Samuel Morse was born in 1791. He attended Yale, graduating in 1810. He aspired to be a painter. I didn't realize he did of this other career until I read about his paintings in David McCollough's book, The Greater Journey: Americans in Paris. Here is his portrait of President James Monroe.

He lost his wife and both parents in a three year span. As an escape, he went to Europe. During this time he made some contacts that led to led to the invention of Morse Code.

It didn't catch on for a few years. A U.S. congressman showed interest and a test was done with a wire stretching from Washington D.C. to Baltimore. He successfully asked, "What hath God wrought" and the rest is history.

It relies on a series of dots and dashes. They can be communicated with electronic impulses or light impulses. It was very important, but began to fall out of favor with the invention of Bell's telephone in which actual words could be used instead of a code for spelling out words. It is still used in various areas, including signal lamps by the coast guard. Those without speech can use the tapping of Morse code to communicate. But for the most part, it is found in history books.
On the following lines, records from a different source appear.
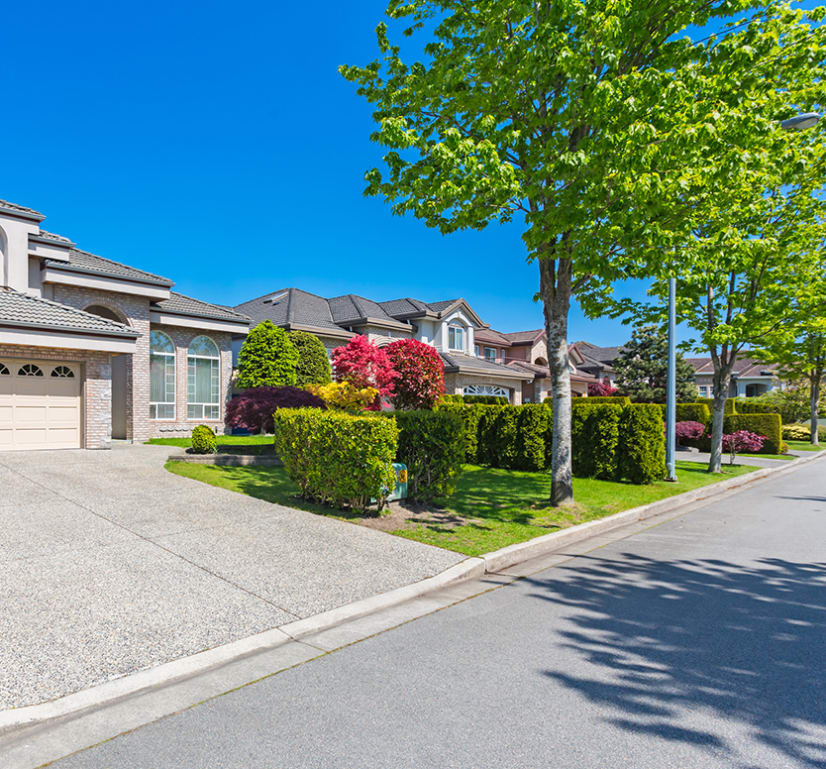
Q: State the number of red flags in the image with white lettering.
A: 0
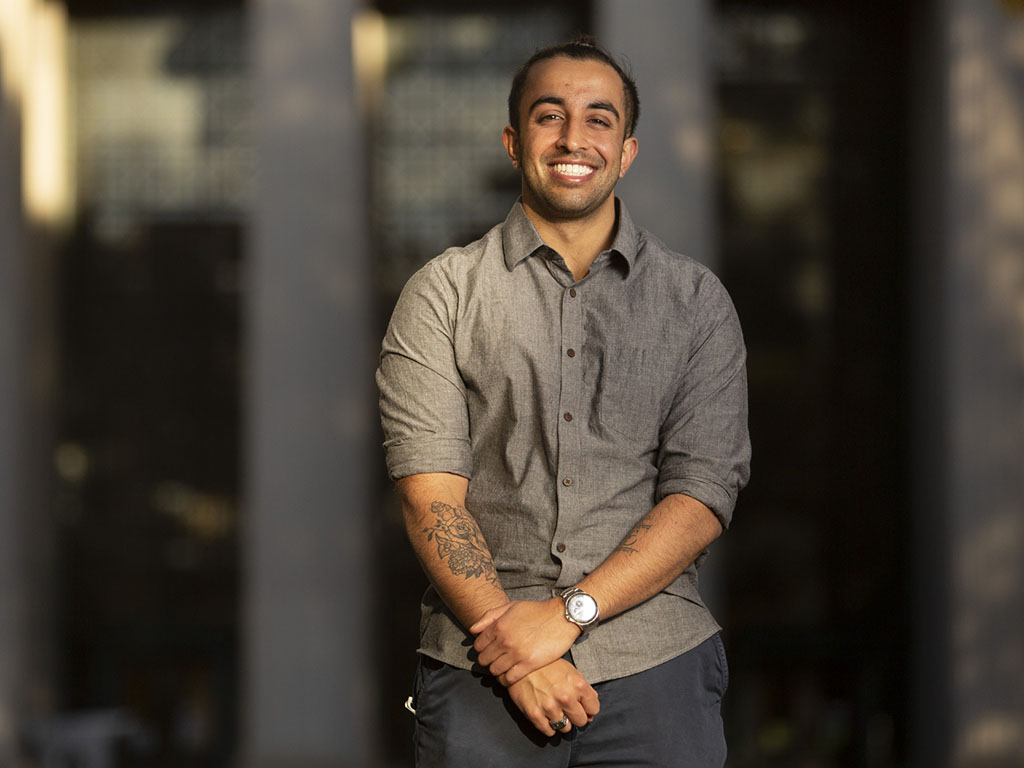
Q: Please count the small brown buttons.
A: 5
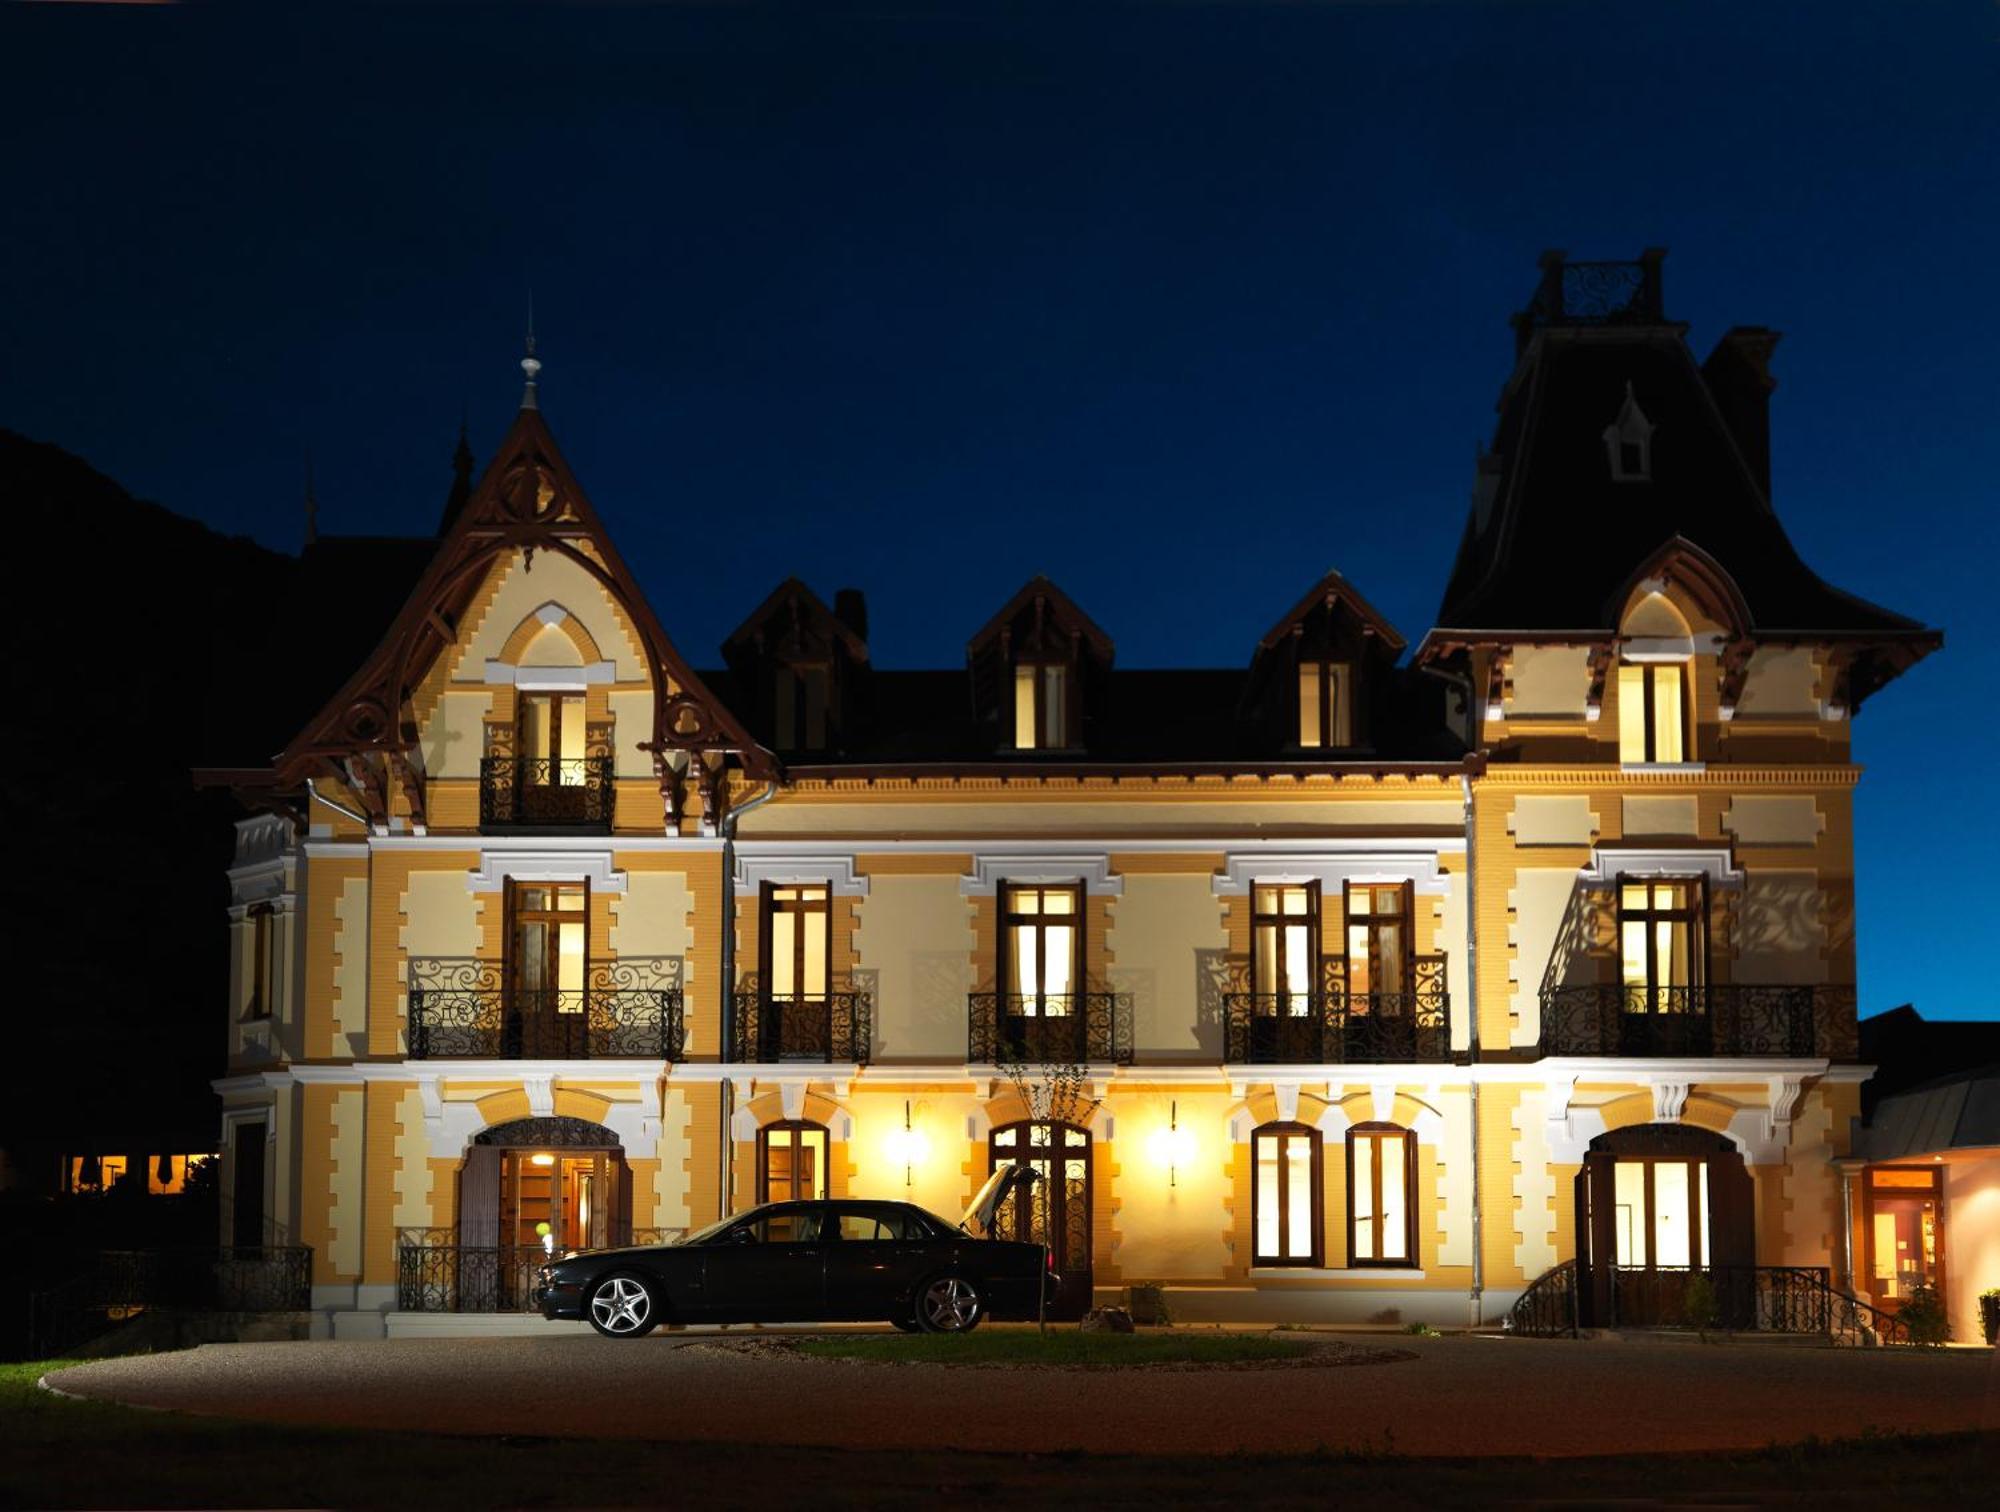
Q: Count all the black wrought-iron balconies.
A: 6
SOS, for example, is ...---... How many are combinations of dots and dashes are needed to cover the alphabet? This could be found use the fundamental counting principal (If there are "m" ways to do one thing, and "n" ways to do another, there are "m x n" ways to do both.)
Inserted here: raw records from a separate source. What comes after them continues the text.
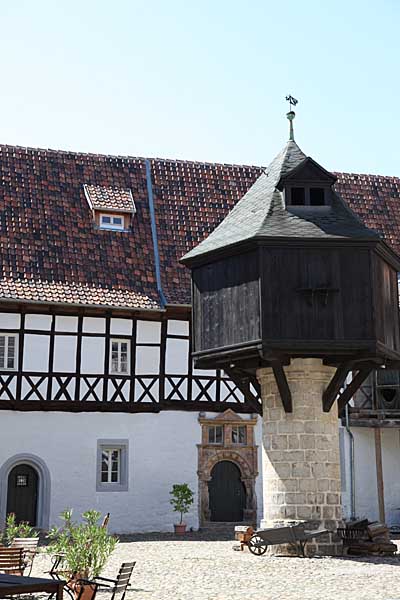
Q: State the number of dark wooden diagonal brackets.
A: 4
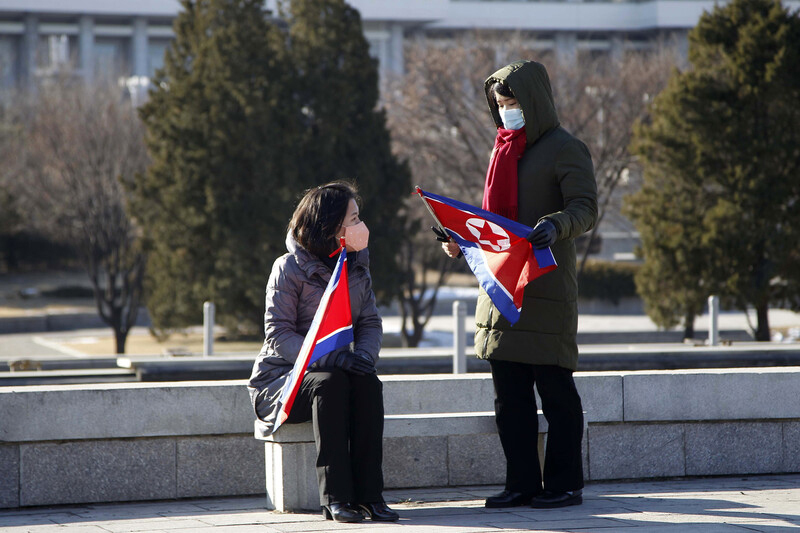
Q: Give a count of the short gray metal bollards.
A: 3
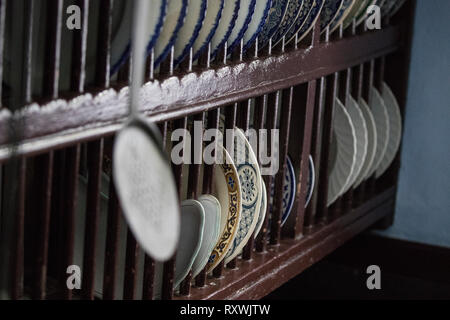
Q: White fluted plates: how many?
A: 5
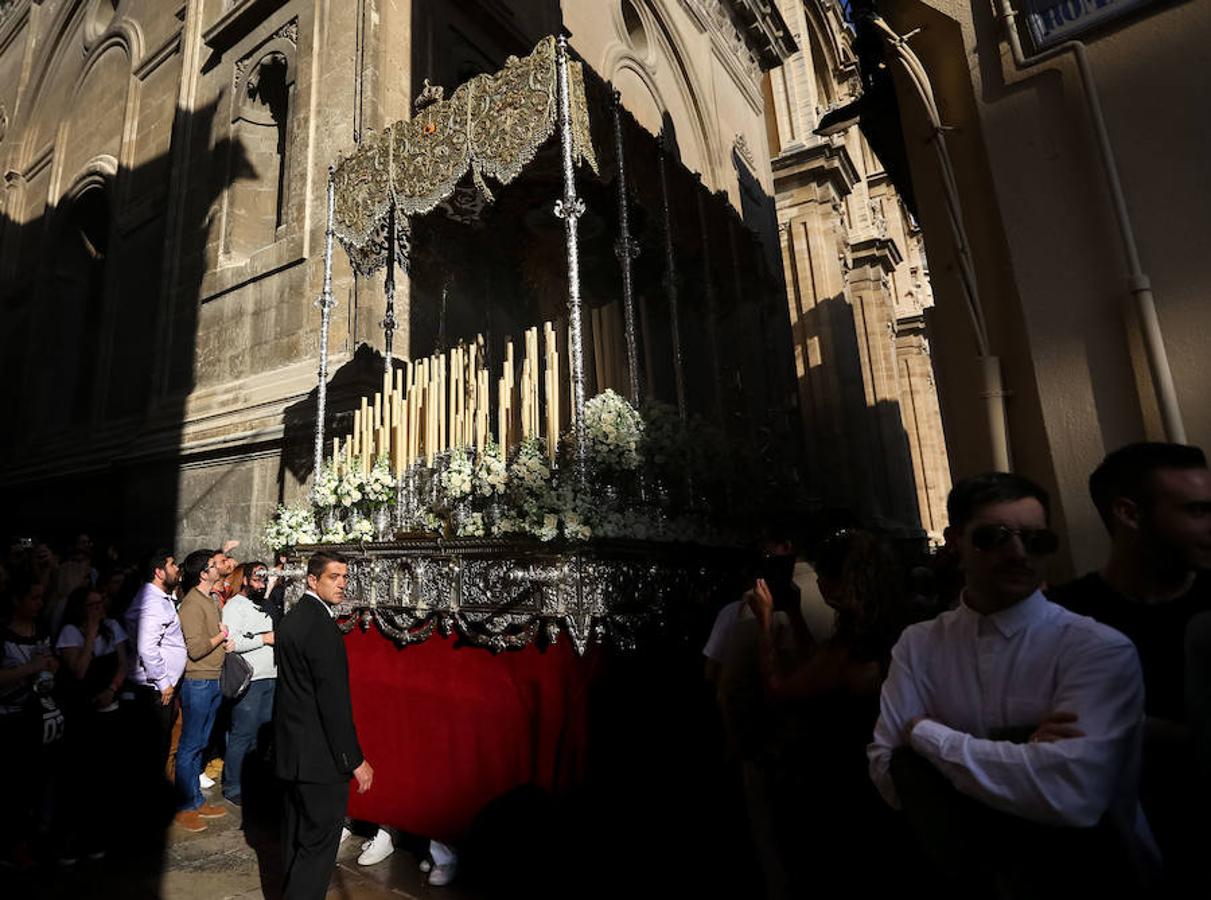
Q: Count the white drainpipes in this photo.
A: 2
  • Using one symbol means a dot or a dash could be used - two choices.
  • Two symbols means there are 2 x 2 = 4 ways.
  • Three symbols means there are 2 x 2 x 2 = 8 ways.
  • Four symbols means there are 2 x 2 x 2 x 2 = 16 ways.

Since there are 26 letters in our alphabet, this still isn't enough. We could use five symbols, but that makes it more cumbersome. I can be done, though, by using one, two, three, or four symbols. Since 2+4+8+16 = 30. That is plenty to cover the whole alphabet.

If we need more that just words - digits, or symbols like ? and ;, we are going to need more. So for them, we need to use 5 symbols. How many possibilities would that give us?

Two to the fifth power is 32, and that means we have 2+4+8+16+32 = 62 possibilities. That gives us enough for 26 letters, 10 digits, and 26 more symbols beside.